Work instruction: Copy the data exactly; pictures stay out of the copy.

Task data:

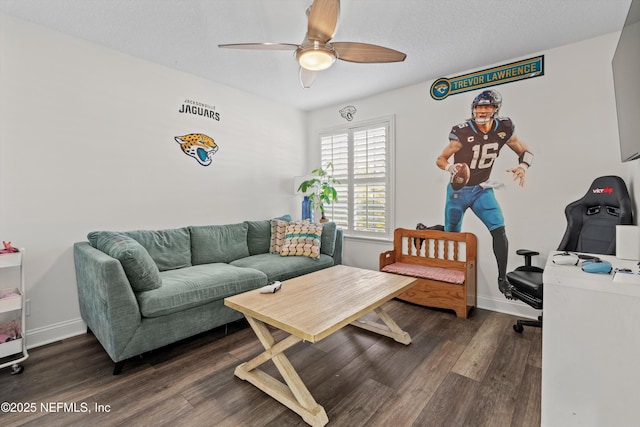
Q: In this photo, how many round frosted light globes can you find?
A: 1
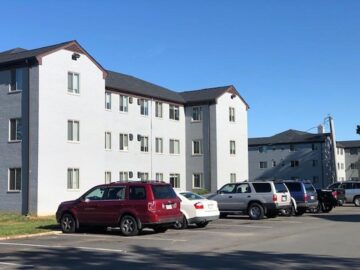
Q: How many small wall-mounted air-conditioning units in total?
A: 6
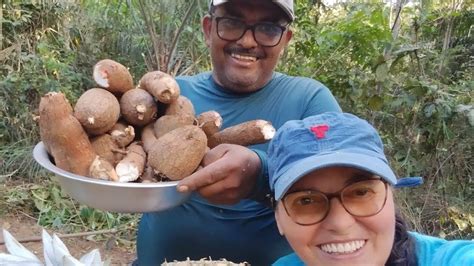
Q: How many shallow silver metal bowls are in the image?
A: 1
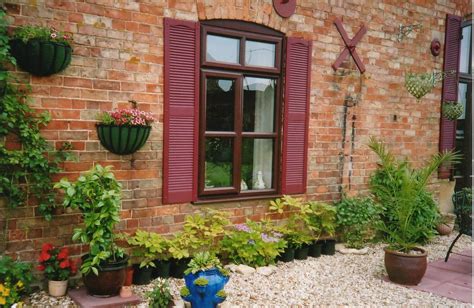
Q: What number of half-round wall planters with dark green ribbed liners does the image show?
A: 2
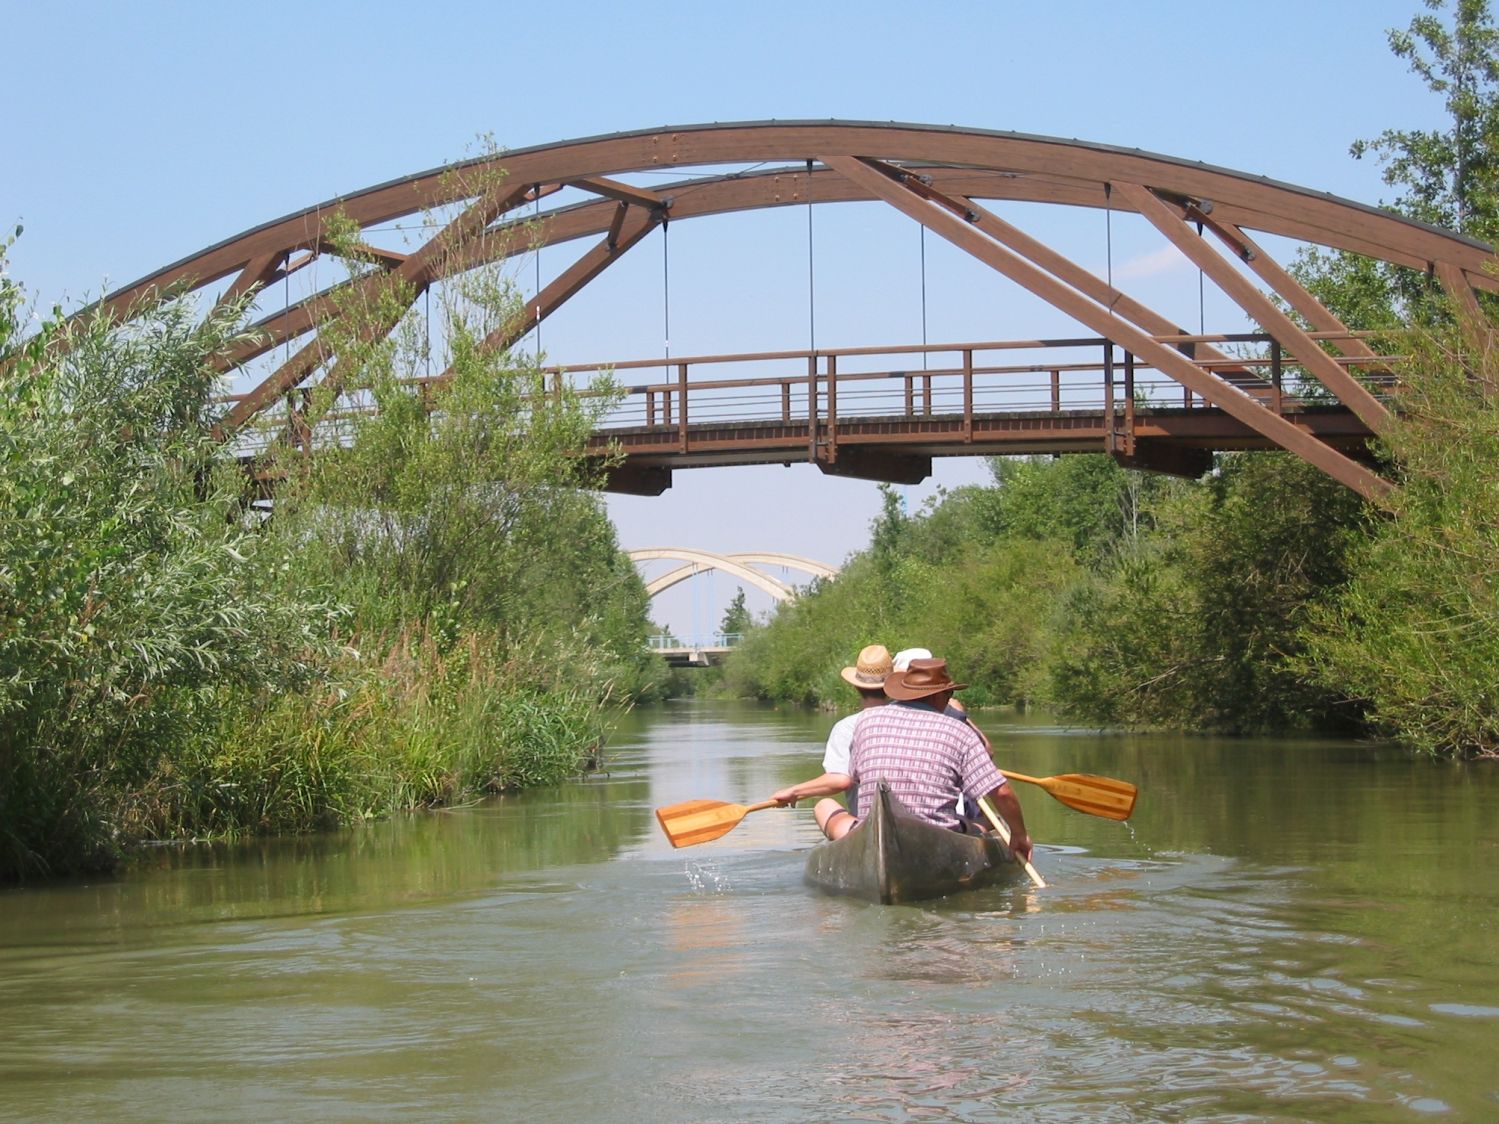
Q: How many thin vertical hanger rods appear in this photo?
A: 8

Exercise output:
Q: In this photo, how many round frosted light globes can you find?
A: 1
Q: How many small wall-mounted air-conditioning units in total?
A: 6
Q: How many shallow silver metal bowls are in the image?
A: 1
Q: What number of half-round wall planters with dark green ribbed liners does the image show?
A: 2
Q: How many thin vertical hanger rods appear in this photo?
A: 8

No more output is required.